UPDATE (11:00 AM): The vulnerability here seems to apply to all locks that have the barrel-type lock and key used on most Kryptonite bike locks. It would also apply, for example, to the common Kensington-style laptop locks, and to the locks on some devices such as vending machines.

Comments

  1. O-Pen-ing Your Kryptonite Lock

    Freedom To Tinker is joining in the discussion on the ease of o-pen-ing Kryptonite bicycle locks that use cylindrical keys. Apparently there is some question of how long this has been known. Reasonable proof of this being known for a while might be thi…

  2. More information about prior knowledge:
    http://www.bikebiz.co.uk/daily-news/article.php?id=4637

    In 1992, journalist John Stuart Clark – the cartoonist with
    BicycleBusiness magazine, the print version of BikeBiz.com – teamed up
    with a Nottingham bike thief to show how easy it was to break in to the
    majority of bicycle locks then on the market. One of the methods he
    revealed was the Bic pen method.

    His article in New Cyclist magazine led to follow-ups in bigger
    circulation bicycle magazines such as MBUK, and a BBC consumer
    rights programme also carried a feature on the Bic method.
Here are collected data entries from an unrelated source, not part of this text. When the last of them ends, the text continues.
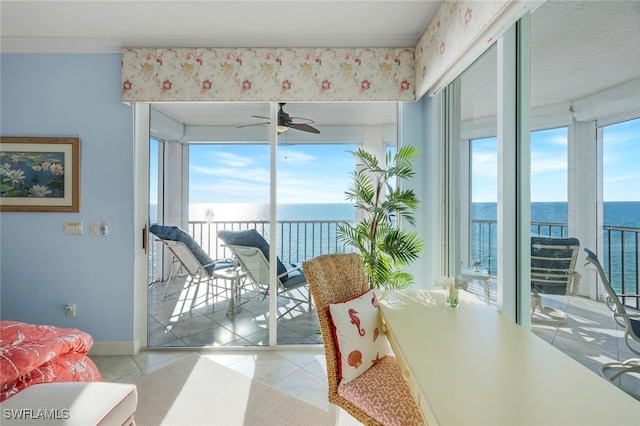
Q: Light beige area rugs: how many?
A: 1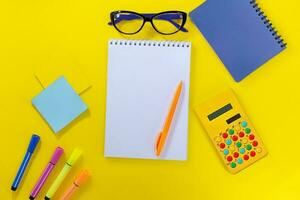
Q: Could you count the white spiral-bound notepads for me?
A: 1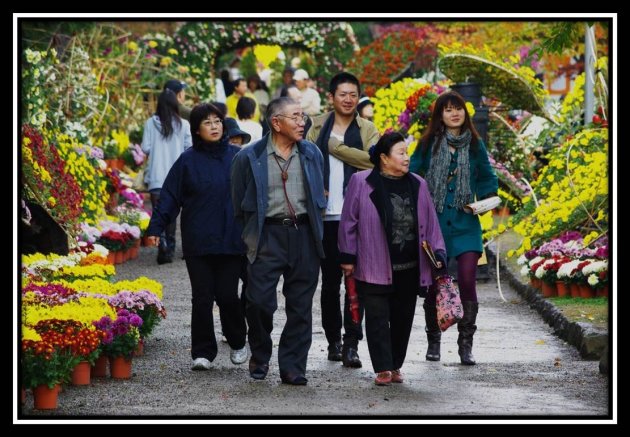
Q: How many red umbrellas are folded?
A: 1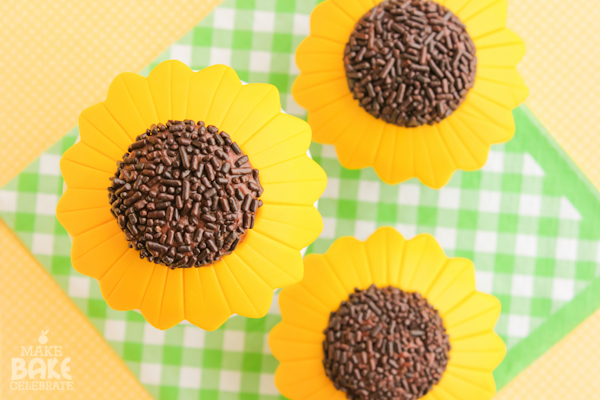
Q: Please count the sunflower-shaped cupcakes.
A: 3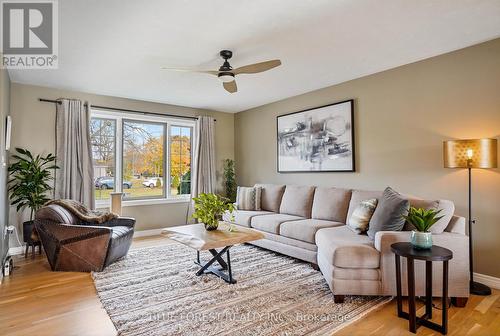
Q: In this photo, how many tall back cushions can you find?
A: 5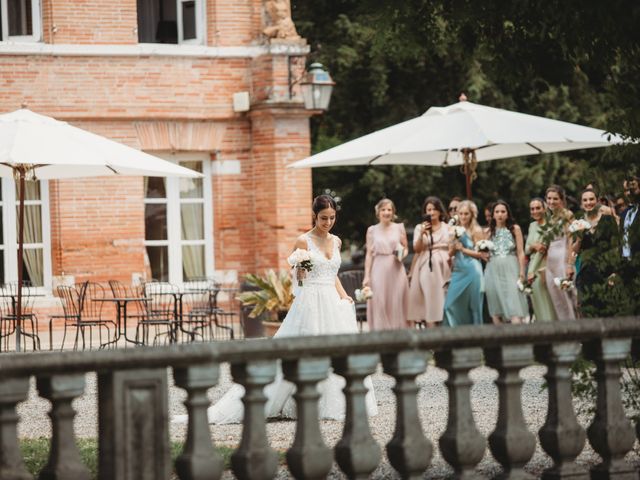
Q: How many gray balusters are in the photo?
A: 11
    Despite the apparent ease of the method, most bicycle thieves, then and
    now, prefer swifter, more strong-arm tactics, such as prising locks open
    with car-jacks. Savvy consumers also use more than one type of lock,
    thwarting the opportiunist thief only carrying tools for one type of
    lock-busting.

  3. Joshua Solomin says:

    I think this shows that clearly the only option here is to immediately make Bic pens illegal. Anyone found carrying one on the street will be assumed to be a bike thief, and as such will be liable to be sued by the BIAA (Bike Industry Association of America).

    (Oh, wait — you mean that Bic pens have non-infringing uses, too?)

  4. I found out that the medium grade U-lock I had on my bike 5 years ago could be pried open with a medium-sized screwdriver. I now have a cable lock with a key which could be cut but should be okay because it’s teamed with one of the best safeguards — a relatively worthless bike.

  5. Guns have non-infringing uses…

  6. Guns have non-infringing uses…Do assault weapons?

  7. The Kryptonite vulnerability seems to vary with generations of locks. I have six Kryptonite locks of varying ages, only two of which I’ve been able to pick with the Bic Trick. Both picked locks have pins whose length (judging by the keys) varies less than 2mm from the shortest to the longest. The other four have pin lengths which vary significantly in length, one by as much as 4mm (sadly that’s on a much older model which is trivial to attack with by “piping”).

    QrazyQat’s suggestion about the worthless bike remains the method I’ve found most effective over the years. I have bikes for racing which range up into the multi-thousand dollar range, and which I lock with Kryptonite locks. Inside my home.

    The bike which gets locked up outside Fenway Park cost $200 new 15 years ago and is now painted with avocado green latex house paint. I’m not sure if the latex or the green is the bigger theft deterrent.

  8. J.B. Nicholson-Owens says:

    Are common, garden-variety, unexceptional bicycles being stolen? If so, why are they? If it’s for transportation, how about supplying unexceptional bikes to people just for the asking? Perhaps if inexpensive easily-repaired but uninteresting bikes were easy to obtain legally, the desire to steal one would decrease. Call it municipalized biking or something.

  9. I think they’re usually stolen for resale.

    Some cities have tried supplying cheap bikes to the general populace for free. The example I know of is Portland (OR)’s “Yellow Bike” project. IIRC, the project eventually shut down, but it didn’t fail as badly as a pessimistic view of human nature would suggest.